The Factorbook motif positions that display as green boxes on the track come from an additional table called factorbookMotifPos, and are supported by additional metadata tables such as factorbookMotifCanonical that connects different terms used for the same factor (RELA <--> NFKB1), and factorbookGeneAlias that connects terms to the the link used at factorbook.org (EGR1 <--> EGR-1), and lastly a position weight matrix table, factorbookMotifPwm, used in building the graphical sequence logo for each motif on the item details page. These tables are available on our public MySQL server and as files on our download server.

Credits

This track shows ChIP-seq data from the Myers Lab at the HudsonAlpha Institute for Biotechnology and by the labs of Michael Snyder, Mark Gerstein, Sherman Weissman at Yale University, Peggy Farnham at the University of Southern California, Kevin Struhl at Harvard, Kevin White at the University of Chicago, and Vishy Iyer at the University of Texas, Austin.

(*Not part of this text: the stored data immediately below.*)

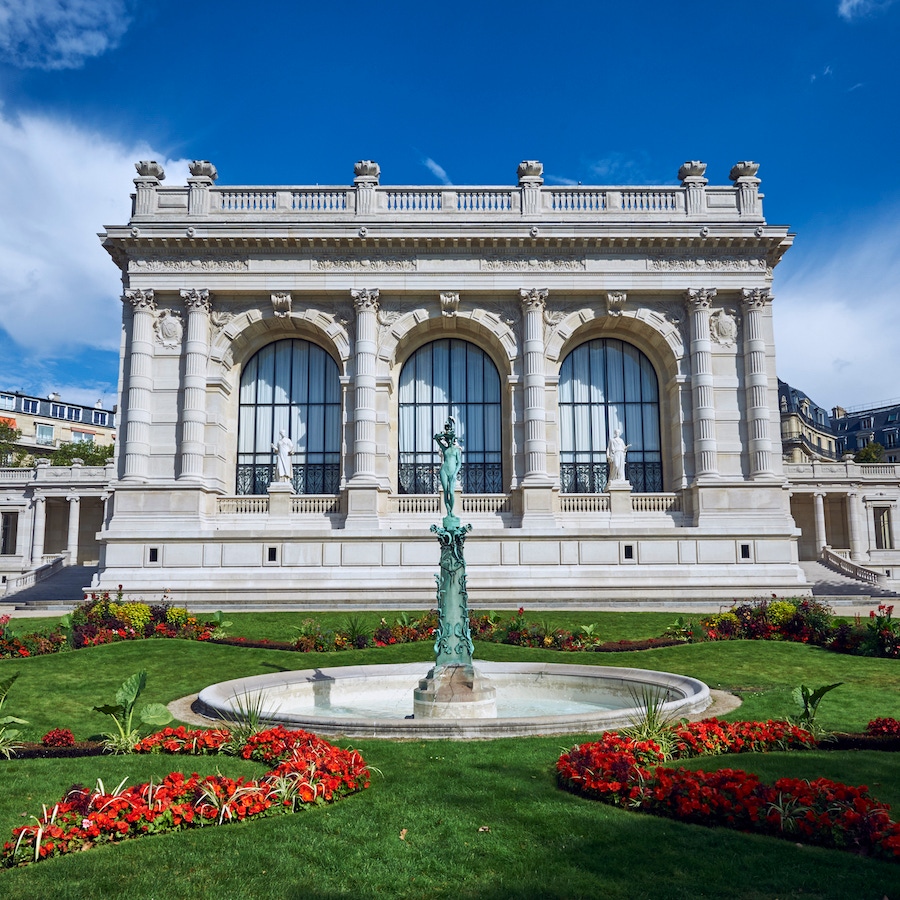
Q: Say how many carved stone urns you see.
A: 6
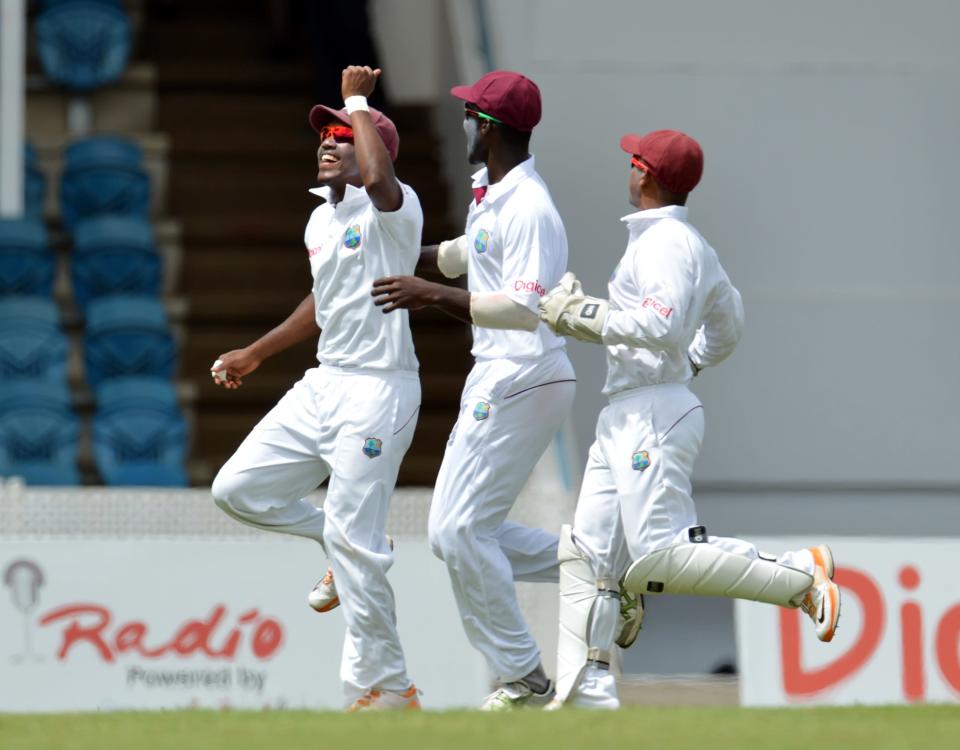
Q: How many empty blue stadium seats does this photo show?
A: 9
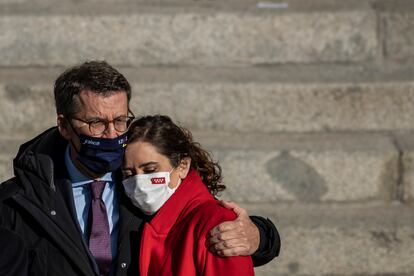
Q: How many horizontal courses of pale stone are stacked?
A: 4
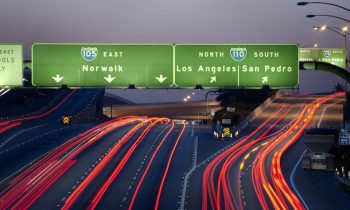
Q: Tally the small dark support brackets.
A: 4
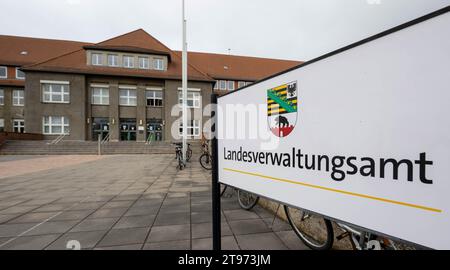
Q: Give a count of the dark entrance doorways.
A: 3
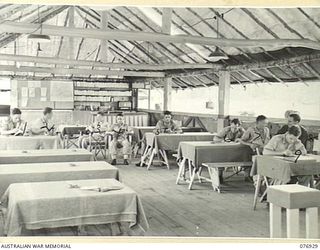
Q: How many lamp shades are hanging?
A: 2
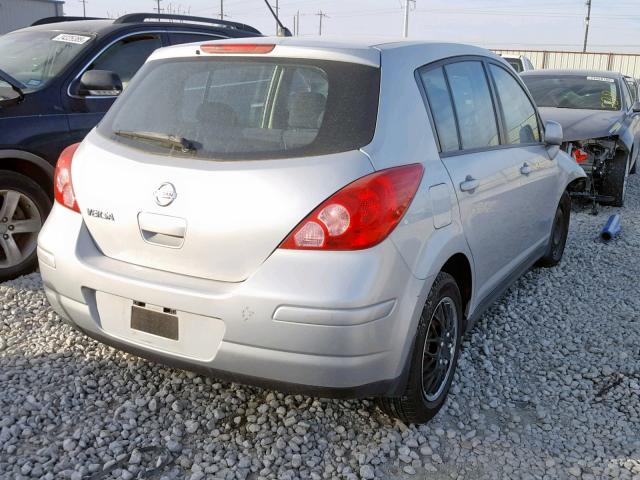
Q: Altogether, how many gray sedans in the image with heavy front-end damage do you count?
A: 1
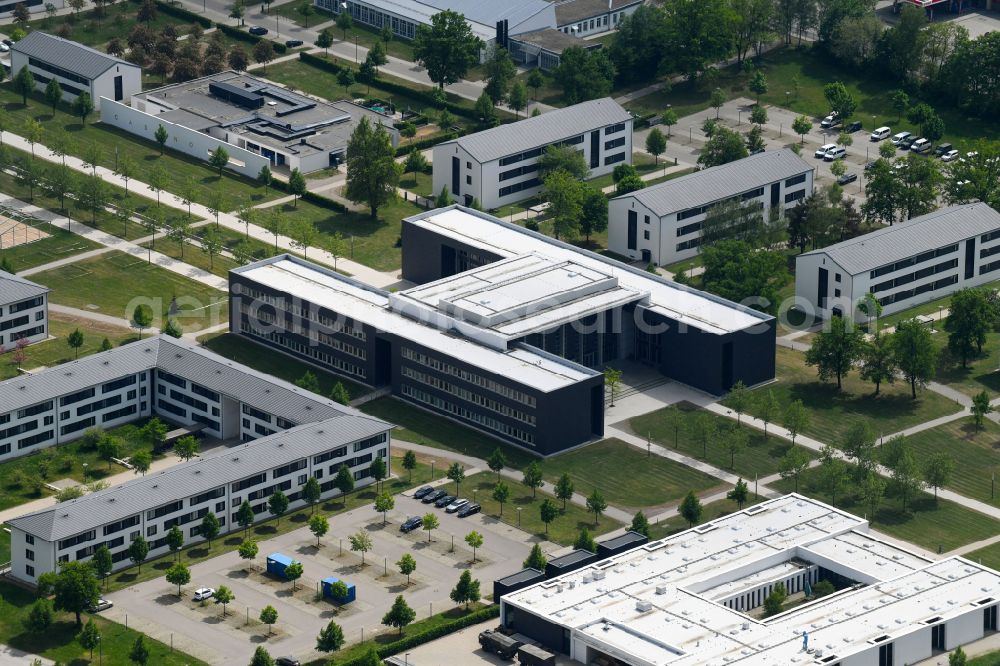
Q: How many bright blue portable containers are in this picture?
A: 2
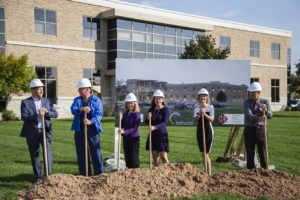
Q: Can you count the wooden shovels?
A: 6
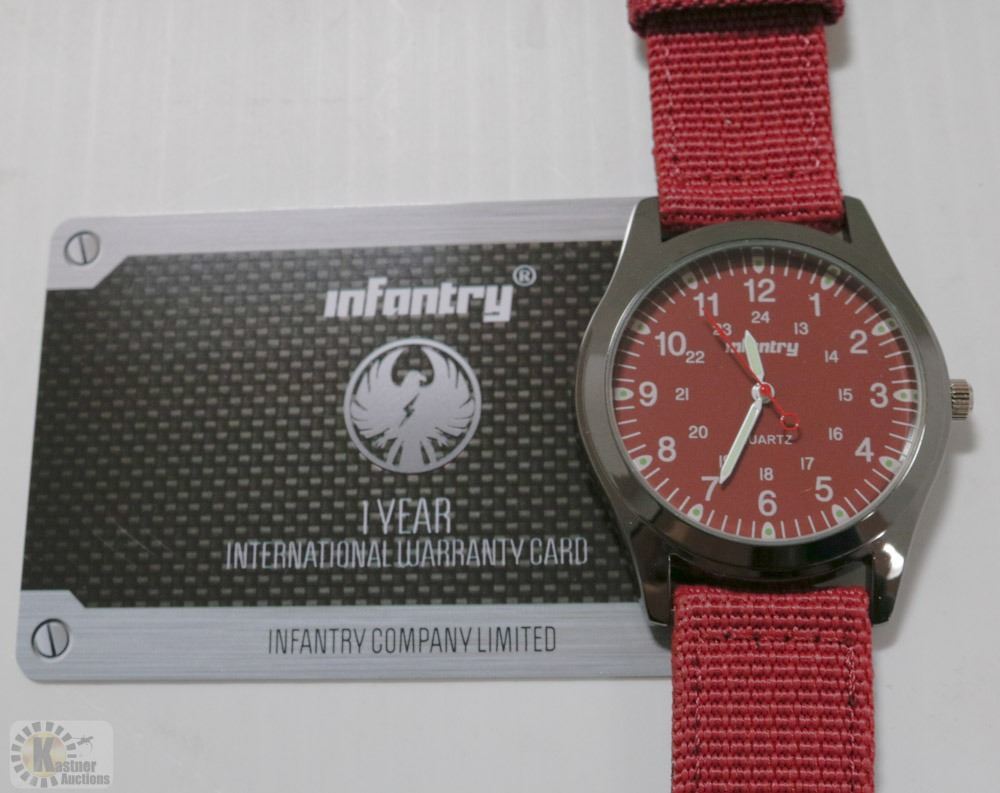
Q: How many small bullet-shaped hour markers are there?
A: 12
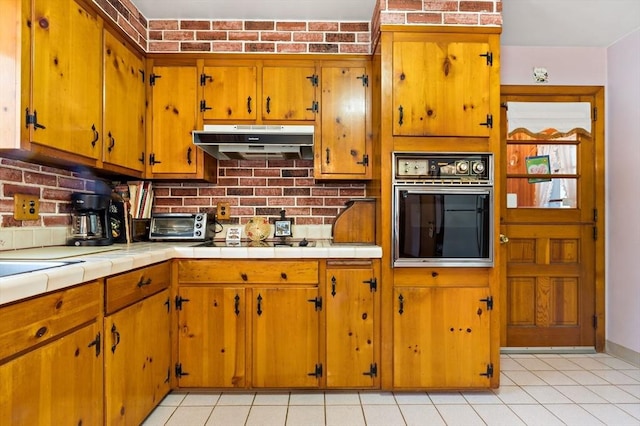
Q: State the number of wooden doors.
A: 14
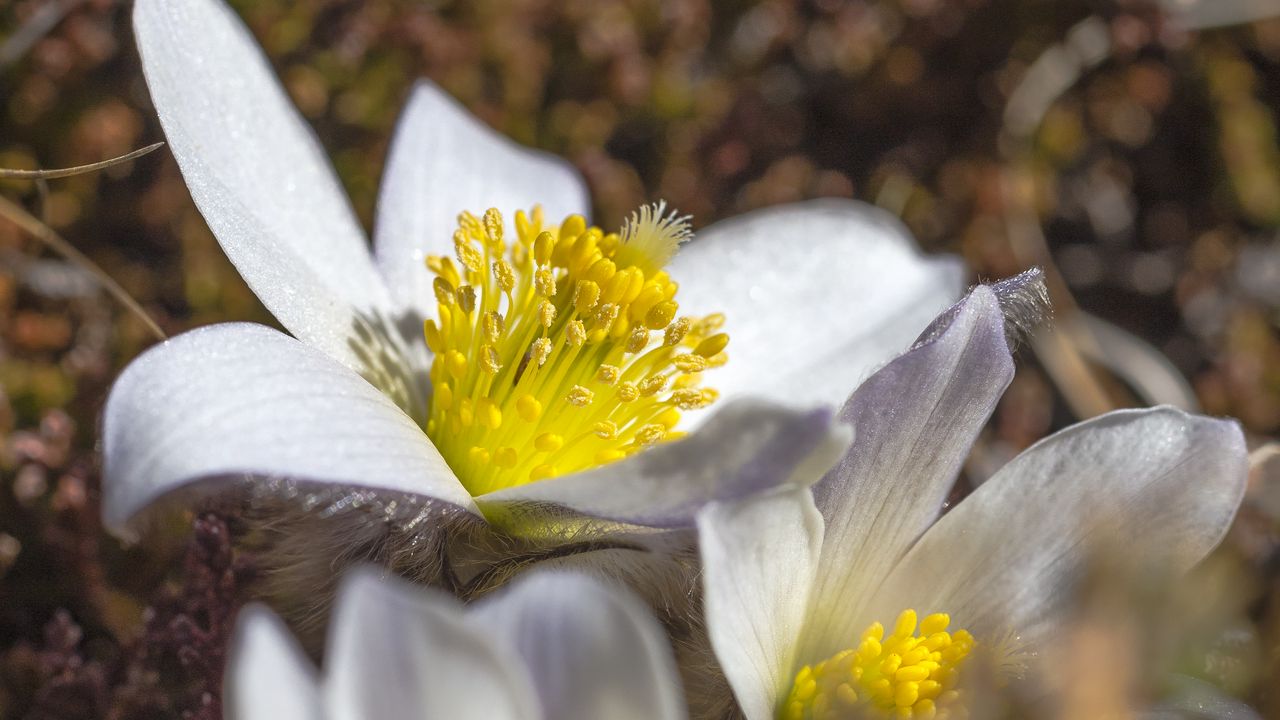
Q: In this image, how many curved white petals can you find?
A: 11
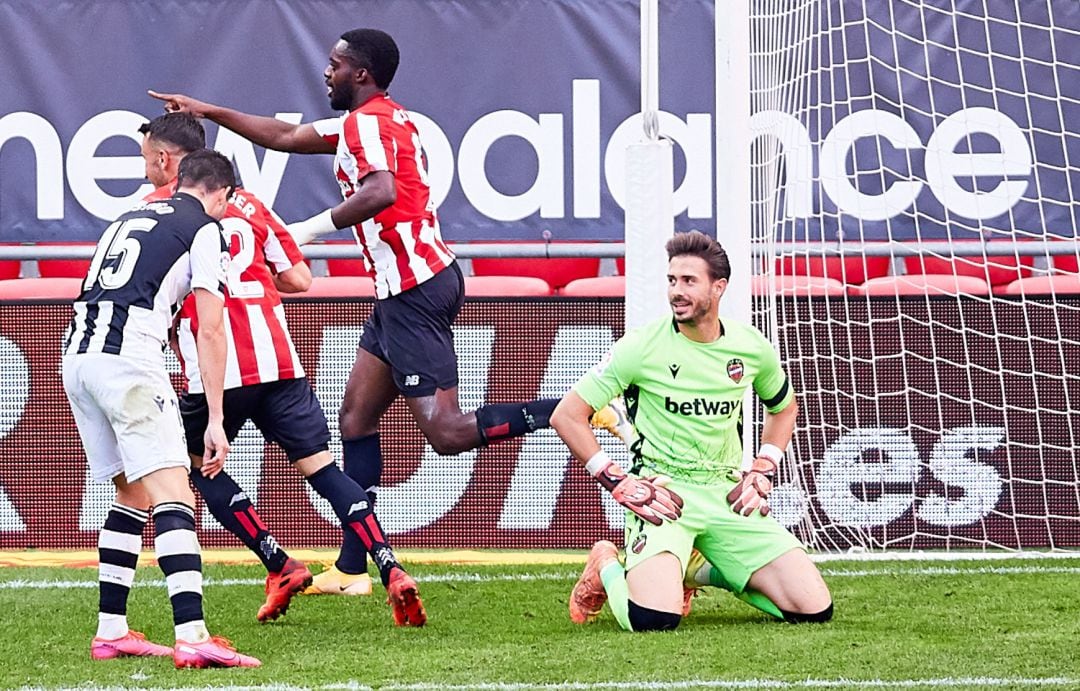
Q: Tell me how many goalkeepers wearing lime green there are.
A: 1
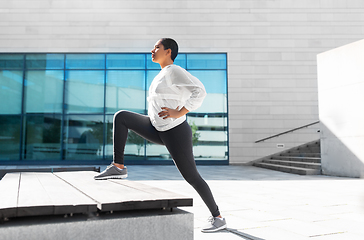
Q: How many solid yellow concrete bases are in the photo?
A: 0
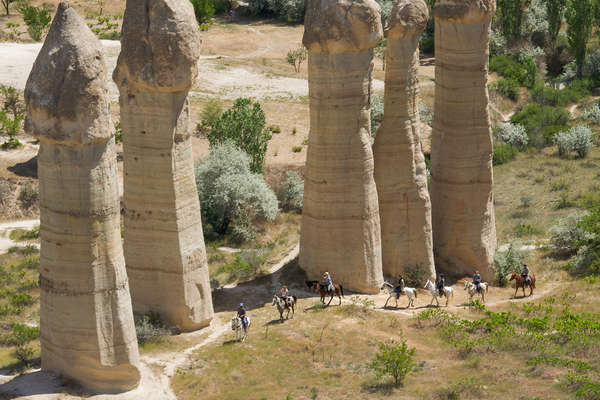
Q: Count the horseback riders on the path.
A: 7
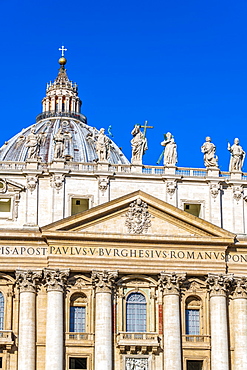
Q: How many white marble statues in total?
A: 7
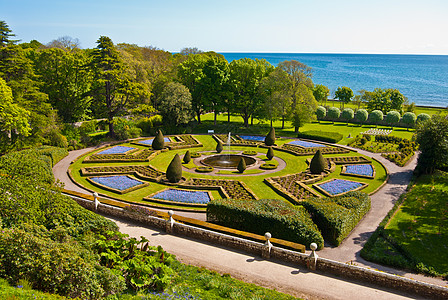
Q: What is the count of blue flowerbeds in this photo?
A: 8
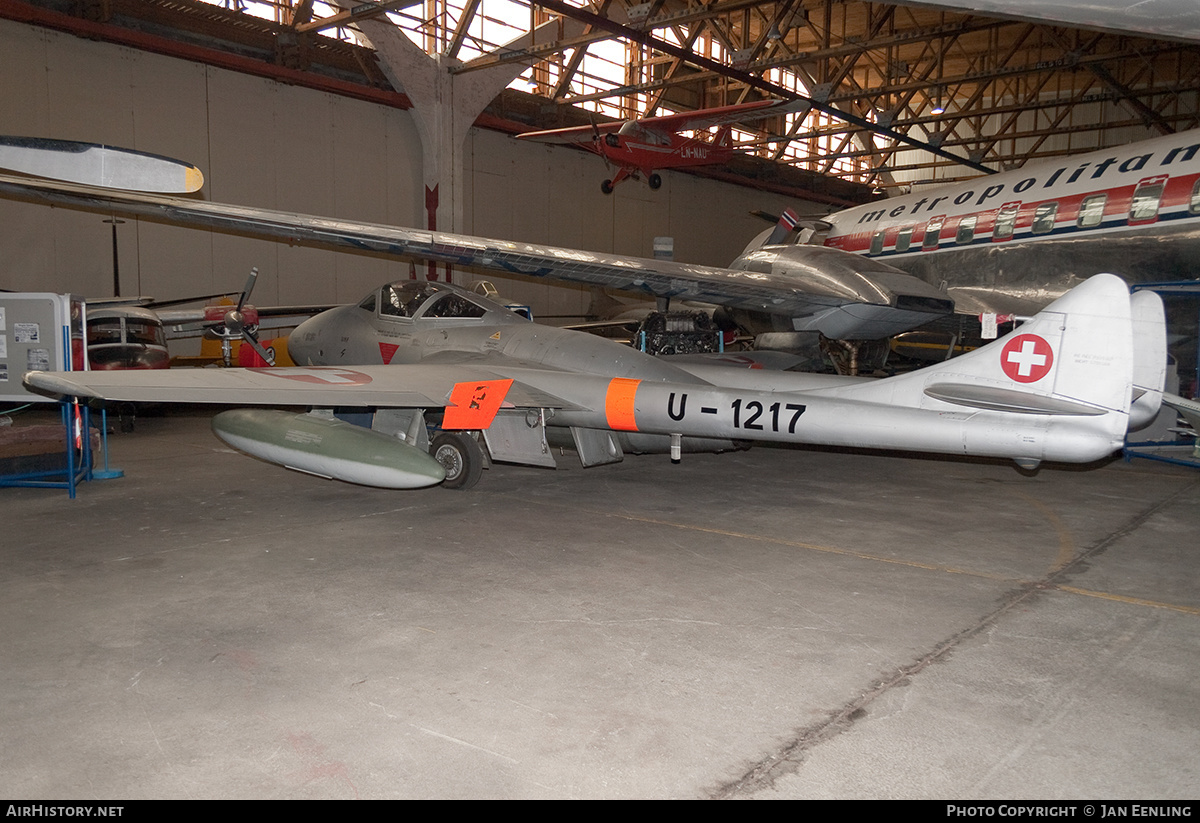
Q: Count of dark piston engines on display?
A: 1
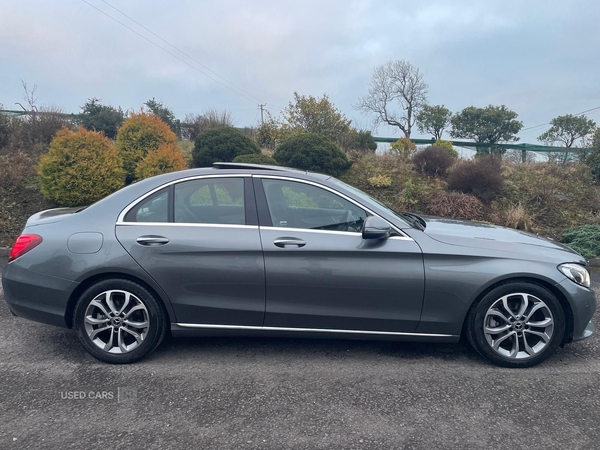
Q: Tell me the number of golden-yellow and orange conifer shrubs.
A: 3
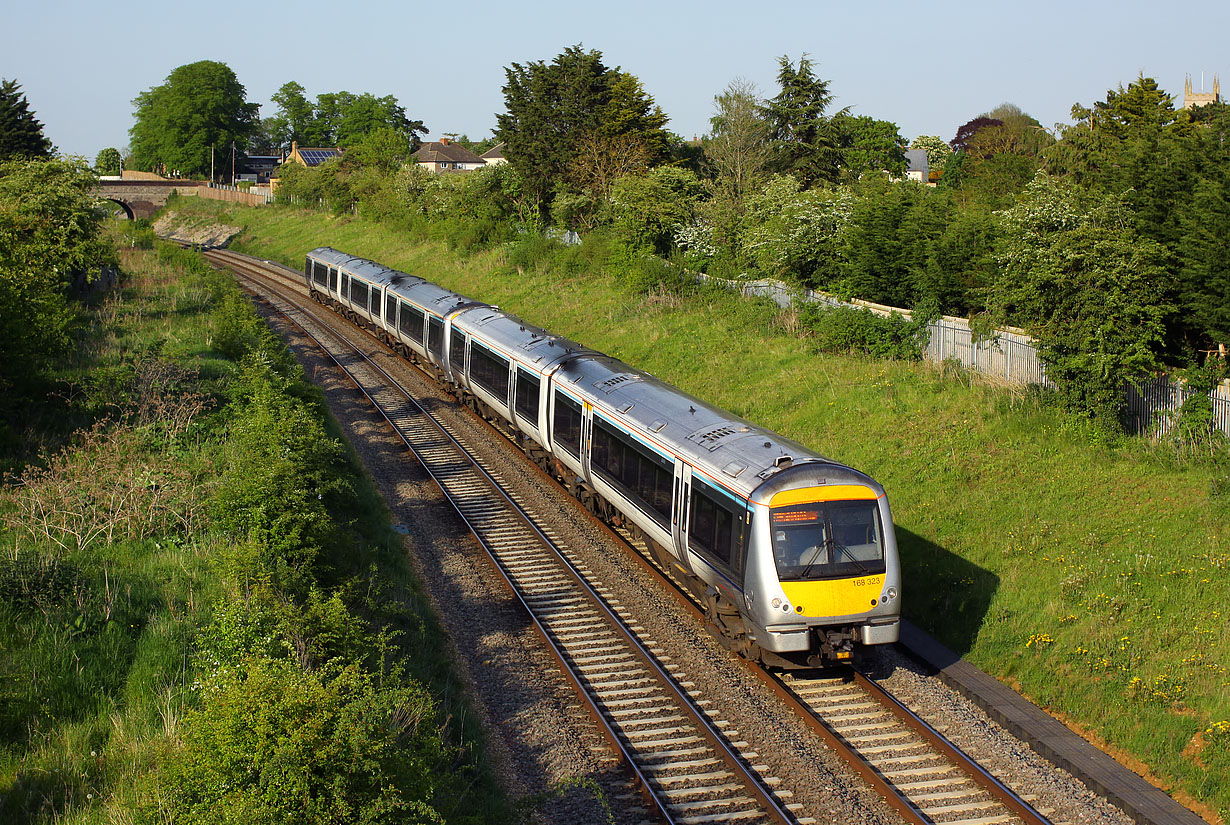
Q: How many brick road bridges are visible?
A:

These data were processed into uniform peak calls by the ENCODE Analysis Working Group pipeline developed by Anshul Kundaje The clustering of the uniform peaks was performed by UCSC. The Factorbook motif identifications and localizations (and valuable assistance with interpretation) were provided by Jie Wang, Bong Hyun Kim and Jiali Zhuang of the Zlab (Weng Lab) at UMass Medical School.

References

Gerstein MB, Kundaje A, Hariharan M, Landt SG, Yan KK, Cheng C, Mu XJ, Khurana E, Rozowsky J, Alexander R et al. Architecture of the human regulatory network derived from ENCODE data. Nature. 2012 Sep 6;489(7414):91-100. PMID: 22955619

Wang J, Zhuang J, Iyer S, Lin X, Whitfield TW, Greven MC, Pierce BG, Dong X, Kundaje A, Cheng Y et al. Sequence features and chromatin structure around the genomic regions bound by 119 human transcription factors. Genome Res. 2012 Sep;22(9):1798-812. PMID: 22955990; PMC: PMC3431495

Wang J, Zhuang J, Iyer S, Lin XY, Greven MC, Kim BH, Moore J, Pierce BG, Dong X, Virgil D et al. Factorbook.org: a Wiki-based database for transcription factor-binding data generated by the ENCODE consortium. Nucleic Acids Res. 2013 Jan;41(Database issue):D171-6. PMID: 23203885; PMC: PMC3531197

Data Release Policy

While primary ENCODE data was subject to a restriction period as described in the ENCODE data release policy, this restriction does not apply to the integrative analysis results, and all primary data underlying this track have passed the restriction date. The data in this track are freely available.